In the future, there may be a compelling need to use force against another country. If so, then we need a process that allows us to do so. I am thinking of some sort of independent, bipartisan intelligence review commission, whose job is to evaluate rogue nations on an ongoing basis and to advise Congress and the President when to go to war. There may even be a role on this commission for other countries in our alliance.
3. Finally, we need powerful internal audits of our key agencies, both for effectiveness and for conformity to Constitutional protections of individual rights. For example, Gingrich writes,
“The office of the DNI [Director of National Intelligence] could have an advisory board, functioning as a corporate board of directors, which would meet at least monthly to represent the President, the Congress and the American people, provide a review function and sound and practical guidance. These directors could include individuals with a national reputation as successful managers in government or the private sector. They might include a former mayor or state governor, a corporate CEO, or someone who has effectively run a governmental program in an area outside of intelligence.”

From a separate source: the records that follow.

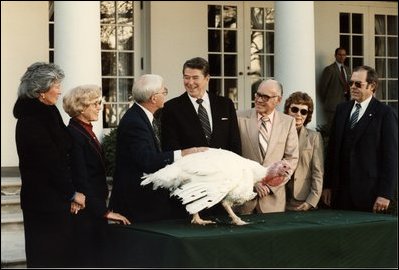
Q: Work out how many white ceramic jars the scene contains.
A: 0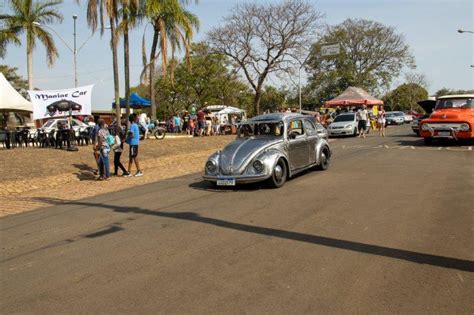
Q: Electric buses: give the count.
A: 0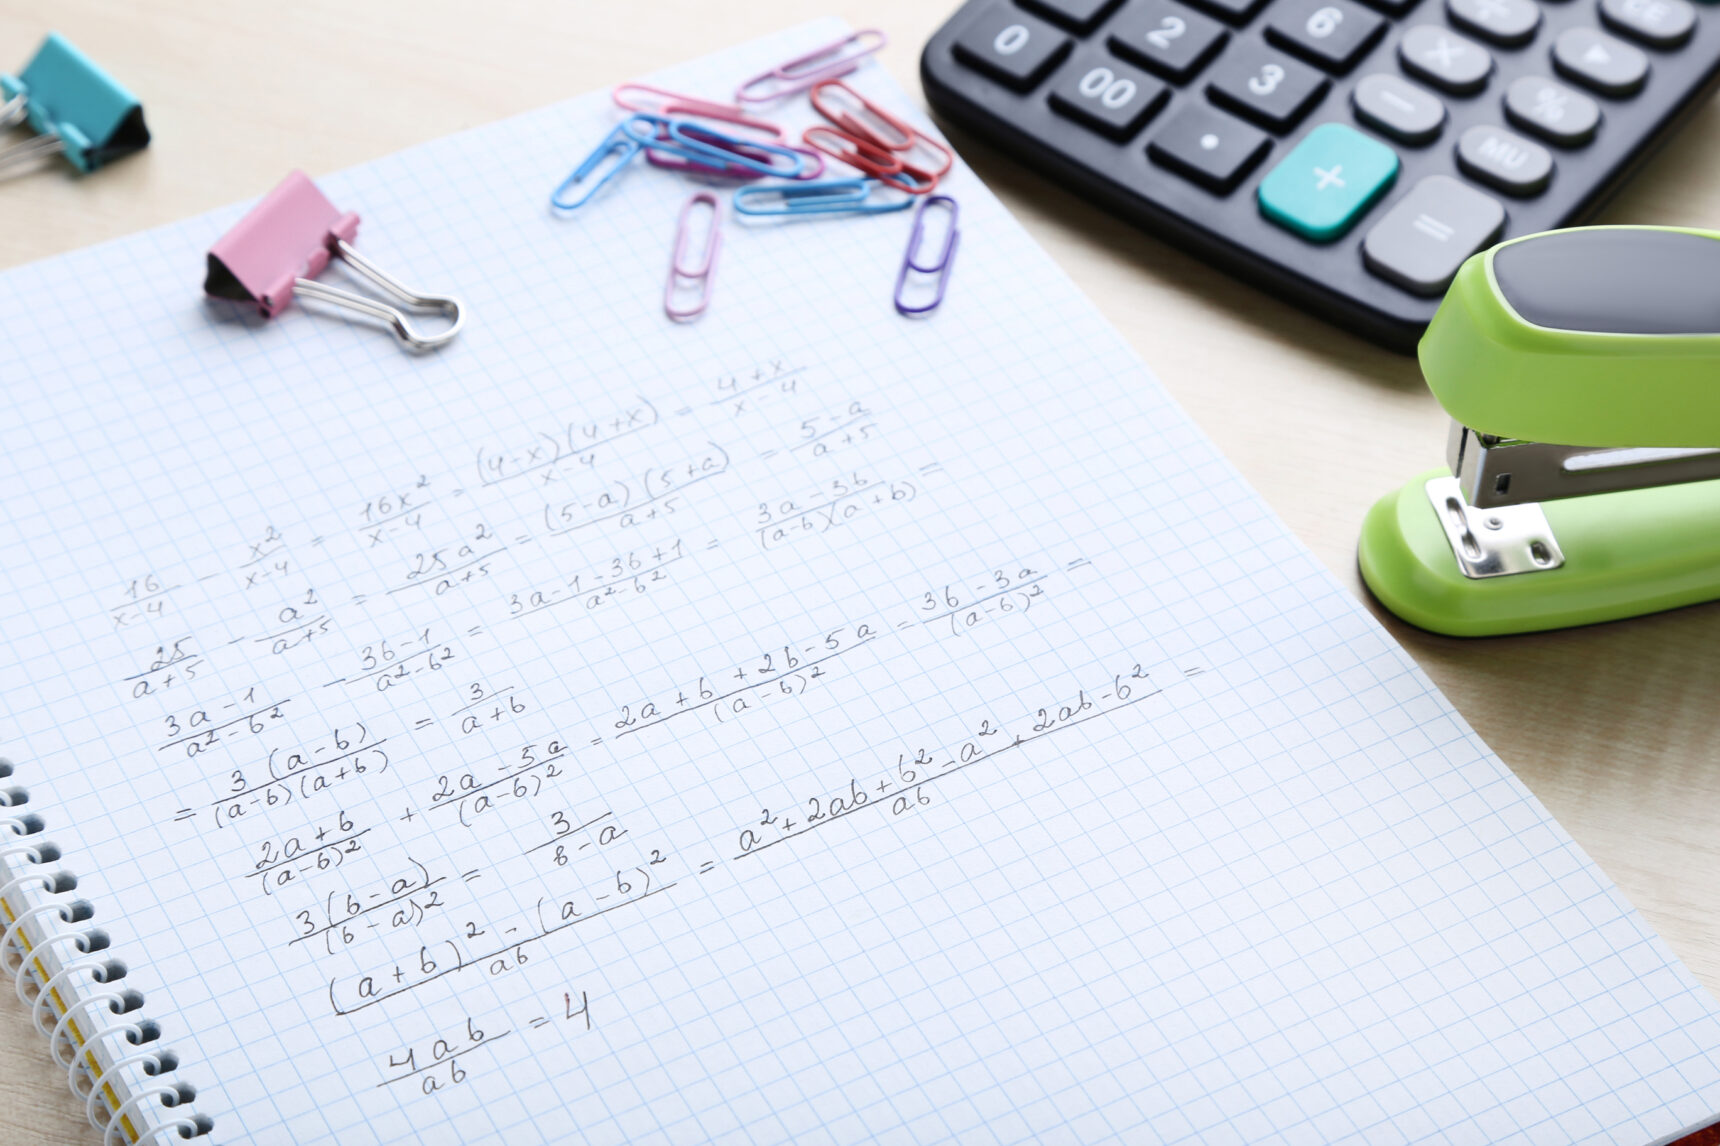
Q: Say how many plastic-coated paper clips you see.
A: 10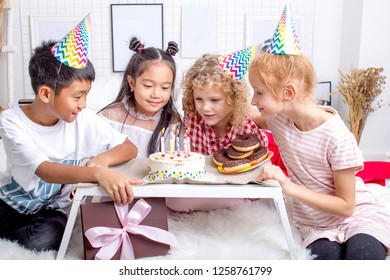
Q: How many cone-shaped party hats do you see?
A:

I have thought along similar lines. A few months ago, I wrote, “What needs to be watched most closely? Our airports? Our rail systems? Our government buildings? Our borders? Radical Muslims? I think that the top security priority should be to set up a system to monitor the Department of Homeland Security. I am not kidding.”
Overall, my sense is that we have reached a point where the Bush Doctrine no longer serves as a sufficient basis for addressing the long war against the irreconcilable wing of Islam. The three institutional changes listed above could bolster our ability to conduct the war in the future.
It is time for our political leaders to come together to fight the enemy instead of each other. Kling’s recommendations strike me as an excellent starting point from which to form a coalition of the willing among America’s responsible political leaders — some Democrats included and some Republicans excluded. With the semblance of a united front at home, America might be able to lead the West to victory in the long war against the irreconcilable wing of Islam. Without the semblance of united front at home, America and the West will go the way of failed nations since the dawn of history: from irresolution and corruption to impoverishment and subjugation. We are already far down the path of irresolution and corruption; the brink of impoverishment and subjugation is closer than we like to think it is.